_Try it_
Search the entries below. Return every line that has "cushions" in it.

....

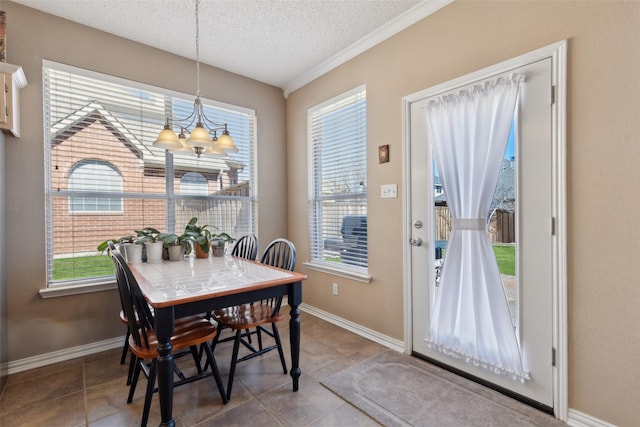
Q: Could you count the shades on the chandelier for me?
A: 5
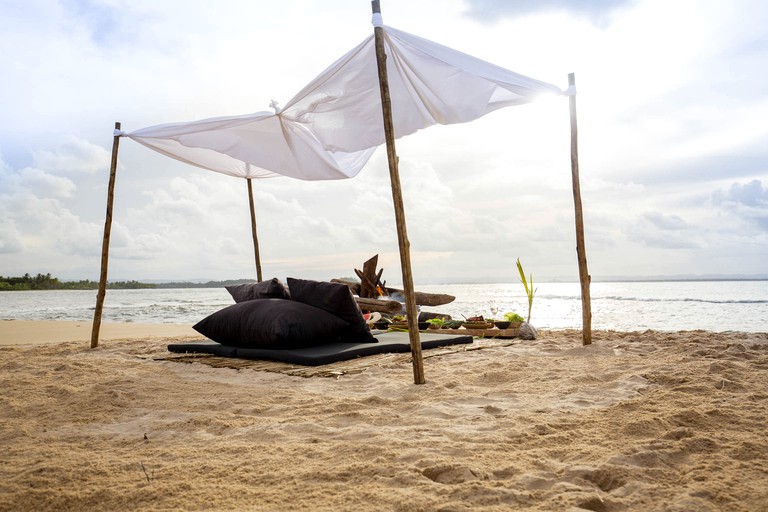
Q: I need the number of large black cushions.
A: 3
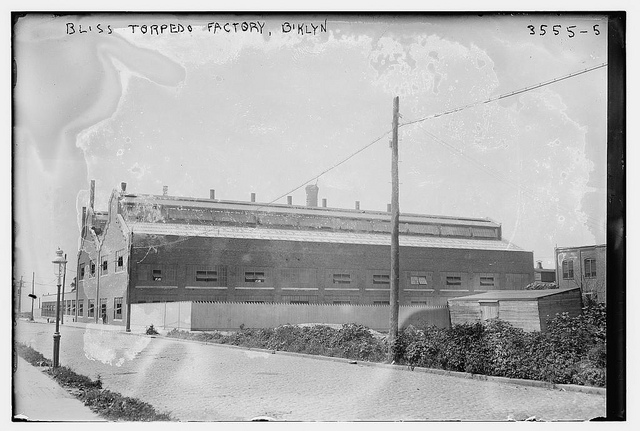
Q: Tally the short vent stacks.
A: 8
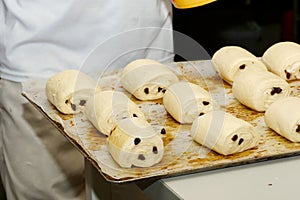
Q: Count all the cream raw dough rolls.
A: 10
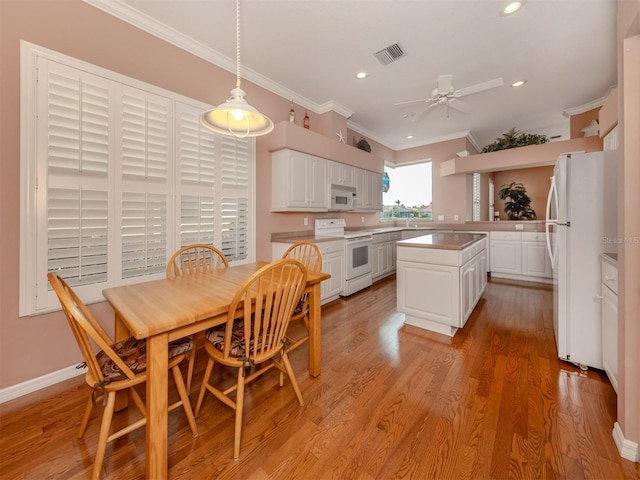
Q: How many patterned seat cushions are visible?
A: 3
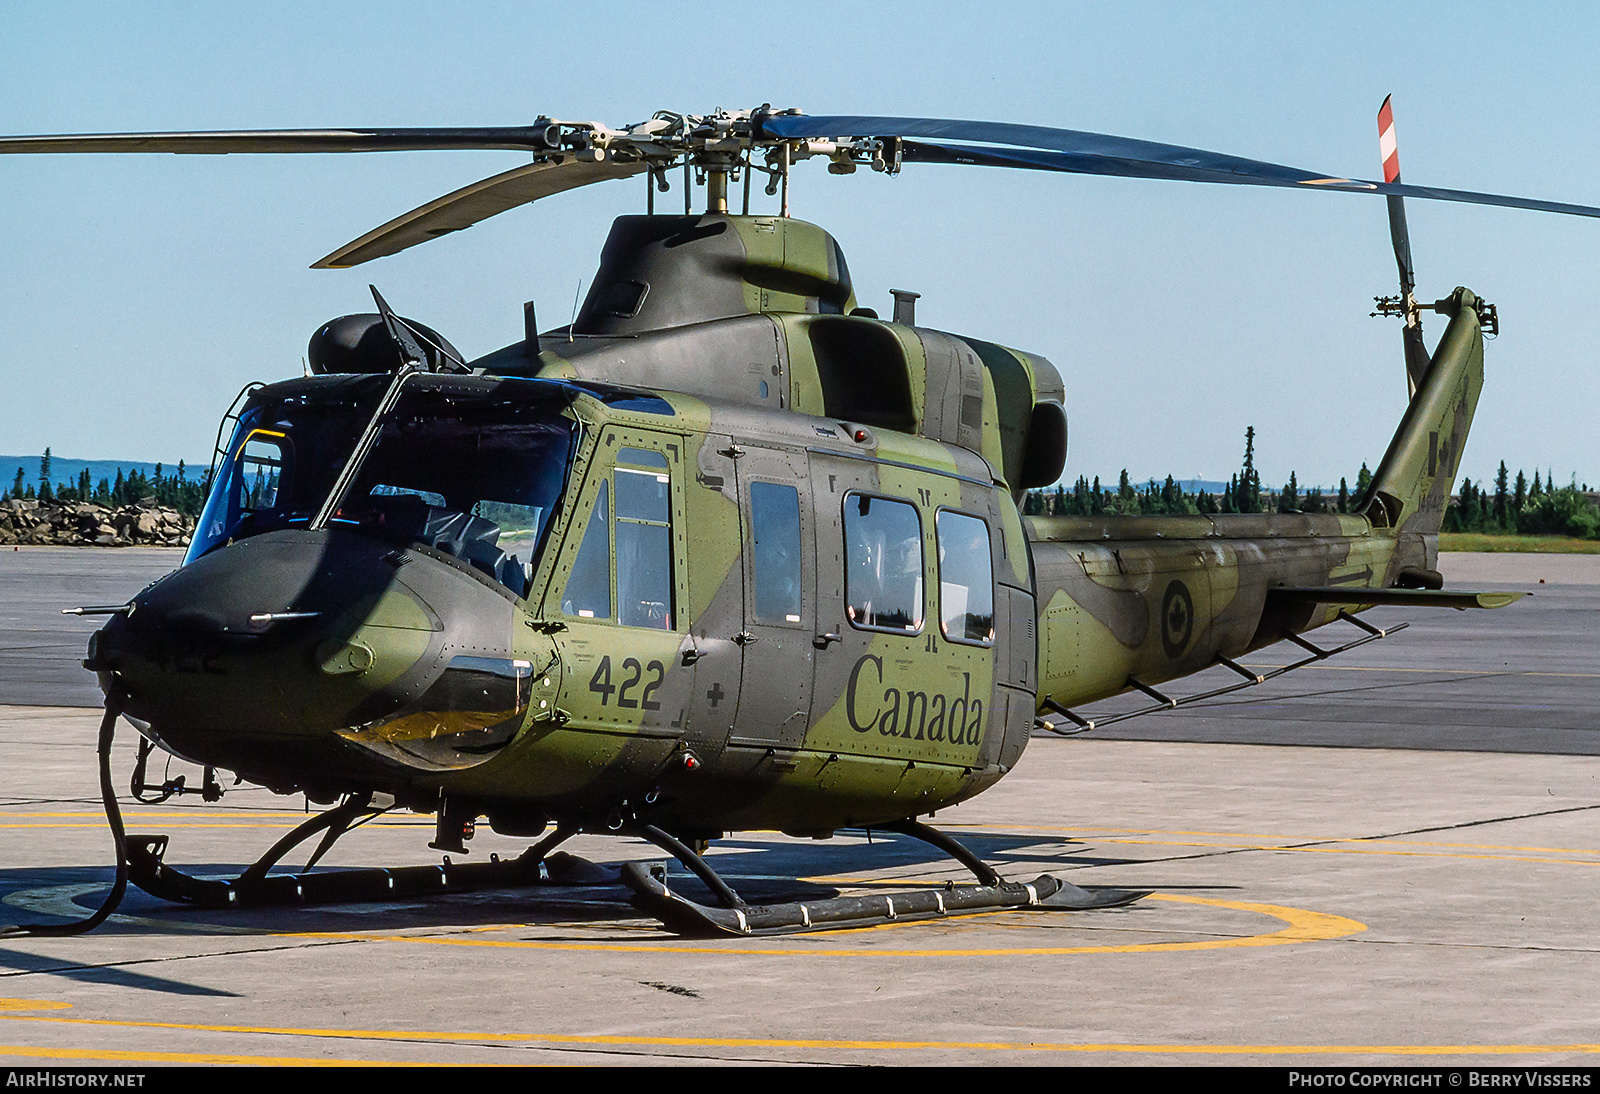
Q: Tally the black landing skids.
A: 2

....

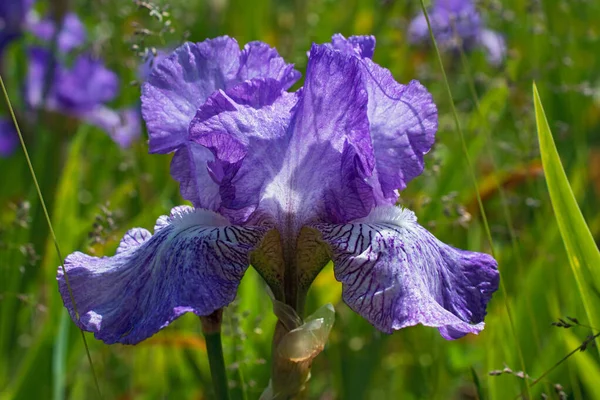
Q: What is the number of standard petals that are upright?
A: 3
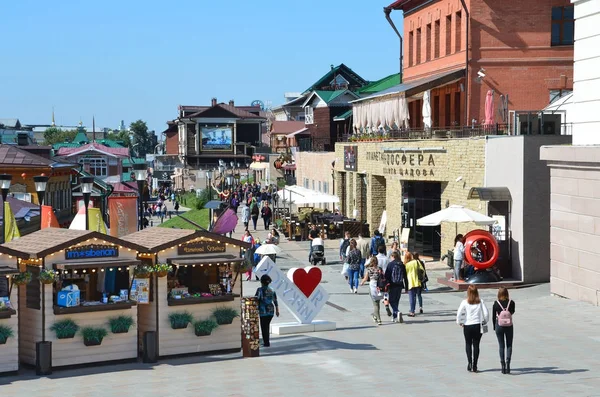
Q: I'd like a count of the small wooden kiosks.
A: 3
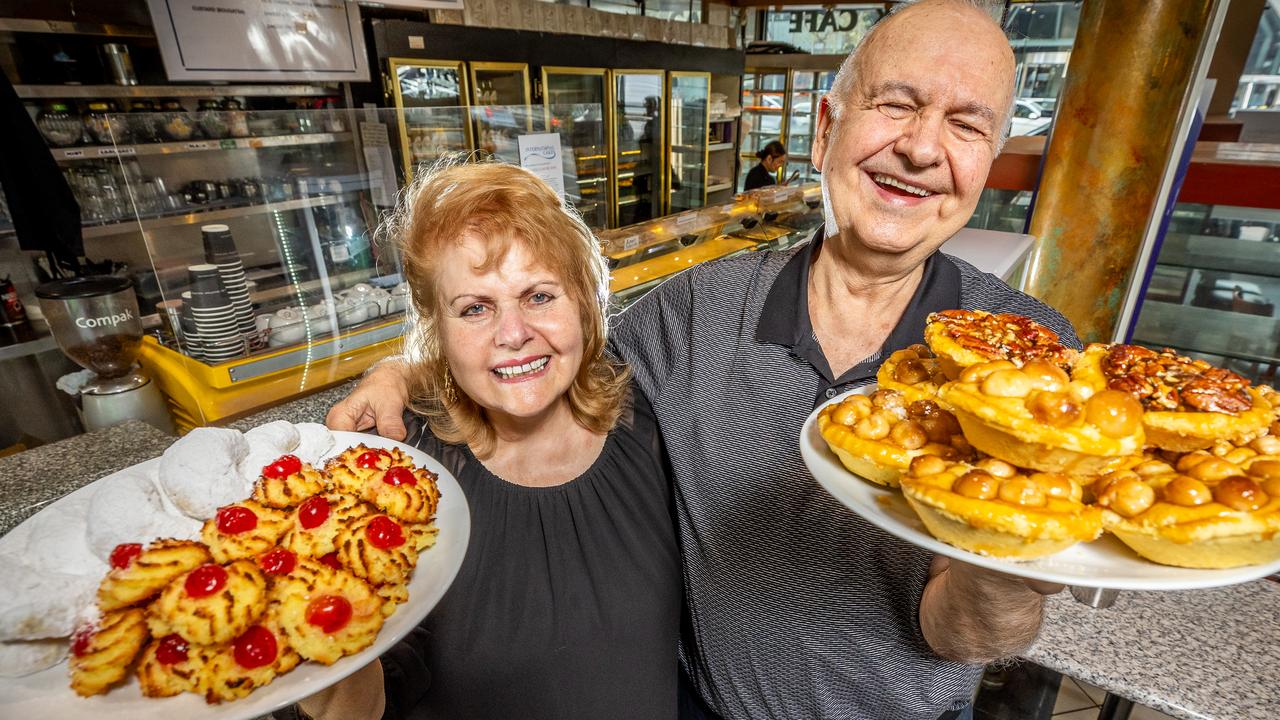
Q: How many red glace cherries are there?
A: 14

....

_Reply to the exercise_
Q: I need the number of large black cushions.
Q: How many patterned seat cushions are visible?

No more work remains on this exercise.